Materials and Reagents

  1. Multi-well plates (Greiner Bio One International, catalog number: 665102 )
  2. Parafilm (Bemis, catalog number: PM996 )
  3. Microscope slides, 25 x 75 x 1.0 mm (Fisher Scientific, catalog number: 12-550-A3 )
  4. Cover slips (Fisher Scientific, catalog number: 12-544D )
  5. Aluminium foil
  6. Arabidopsis or Brachypodium leaf
    Note: You may cut the Brachypodium leaf into 1 cm pieces to fit into wells.
  7. Ethanol (Sigma-Aldrich, catalog number: 459844 )
  8. Acetic acid (Sigma-Aldrich, catalog number: AX0077-1 )
  9. Potassium hydroxide (KOH) (Sigma-Aldrich, catalog number: 221473 )
  10. Gum Arabic (Sigma-Aldrich, catalog number: 30888-1KG )
  11. Chloral hydrate (Sigma-Aldrich, catalog number: C8383 )
  12. Glycerol (Sigma-Aldrich, catalog number: G5516-1L )
    Note: Sterile is not required.
  13. Distilled water
  14. Clearing solution (see Recipes)
  15. 1 N KOH (see Recipes)
  16. Hoyer’s solution (see Recipes)

Equipment

  1. Fume hood
  2. Forceps (Fisher Scientific, catalog number: 22-327379 )
  3. Microscope (Leica, model: Leica DM6 B )
  4. 1 L glass beaker (Sigma-Aldrich, catalog number: Z169161 )
  5. Magnetic stirrer (Thermo Fisher Scientific, Thermo ScientificTM, catalog number: S194615 )

Software

  1. MS Excel
    (https://support.office.com/en-us/article/STDEV-function-51fecaaa-231e-4bbb-9230-33650a72c9b0)
    Note: Calculate Standard Deviation in MS Excel.

Procedure

  1. Fill multi-well culture plate wells with 500 μl-1 ml clearing solution (work in a fume hood to avoid the smell of acetic acid, see Recipes). Place the whole seedling or a leaf (about 1 cm) in the clearing solution and seal the plate with Parafilm (Figure 1). Leave the tissue in clearing solution overnight at room temperature. Younger seedlings (2-4 d old) only need a few hours to clear. For bigger leaves (6 d old or more), change the clearing solution every 4 h until the leaves become transparent (for faster clearing, otherwise overnight incubation is fine). You may keep the leaves in clearing solution for about a week.
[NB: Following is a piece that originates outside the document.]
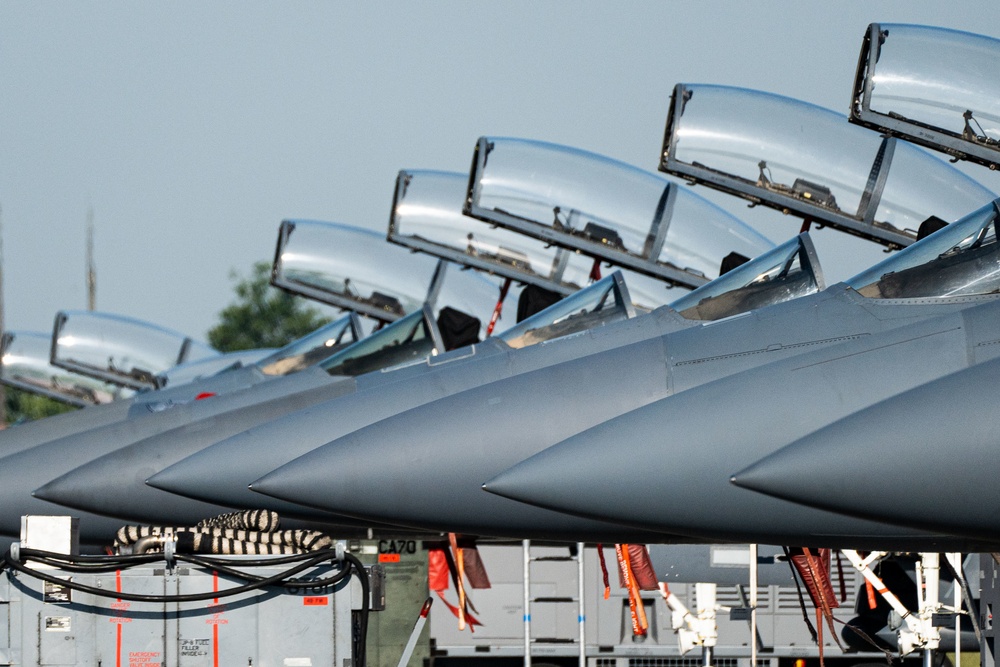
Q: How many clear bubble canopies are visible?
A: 7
    Figure 1. Leaf clearing and fixing. The ethanol:acetic acid solution fixes the tissue and the tissue becomes transparent.
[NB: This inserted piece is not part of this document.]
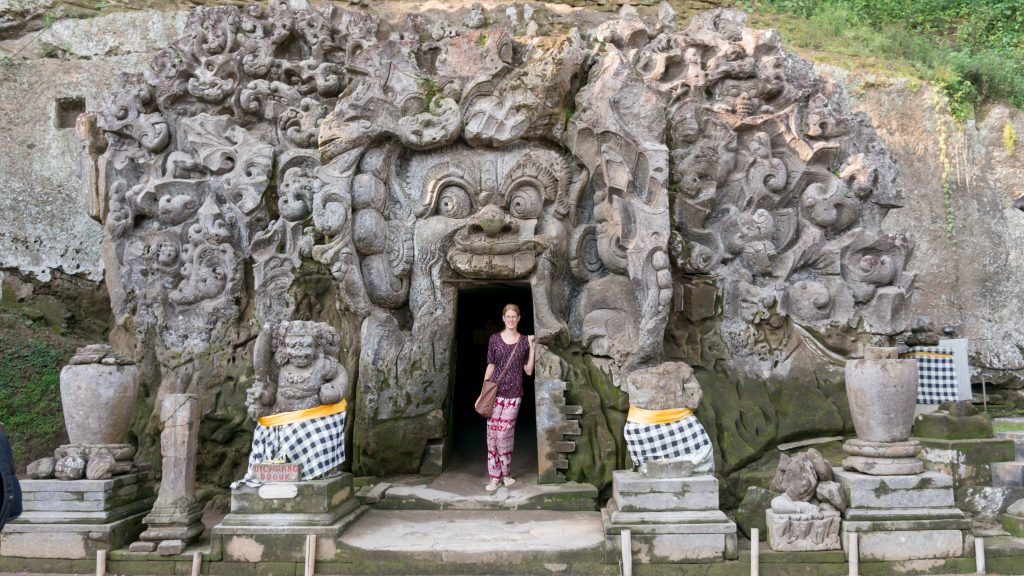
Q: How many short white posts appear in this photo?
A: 7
  2. Remove the clearing solution and refill the wells with 500 μl-1 ml 1 N KOH (see Recipes) until the tissue becomes transparent (Figures 2C-2D).
    Note: Usually takes 30 min, you may leave them longer (5-6 h) in 1 N KOH but overnight incubation is not advised.
  3. Remove 1 N KOH and refill the wells with 500 μl-1 ml water to wash the cleared leaves (one wash is enough) and remove excess KOH.
  4. Take a clean microscope slide and place 2 rows of Hoyer’s solution (see Recipes) drops (~10 μl each for Arabidopsis cotyledons). You may put 4-6 drops per row. Thicker leaves require more Hoyer’s solution (Figure 2E).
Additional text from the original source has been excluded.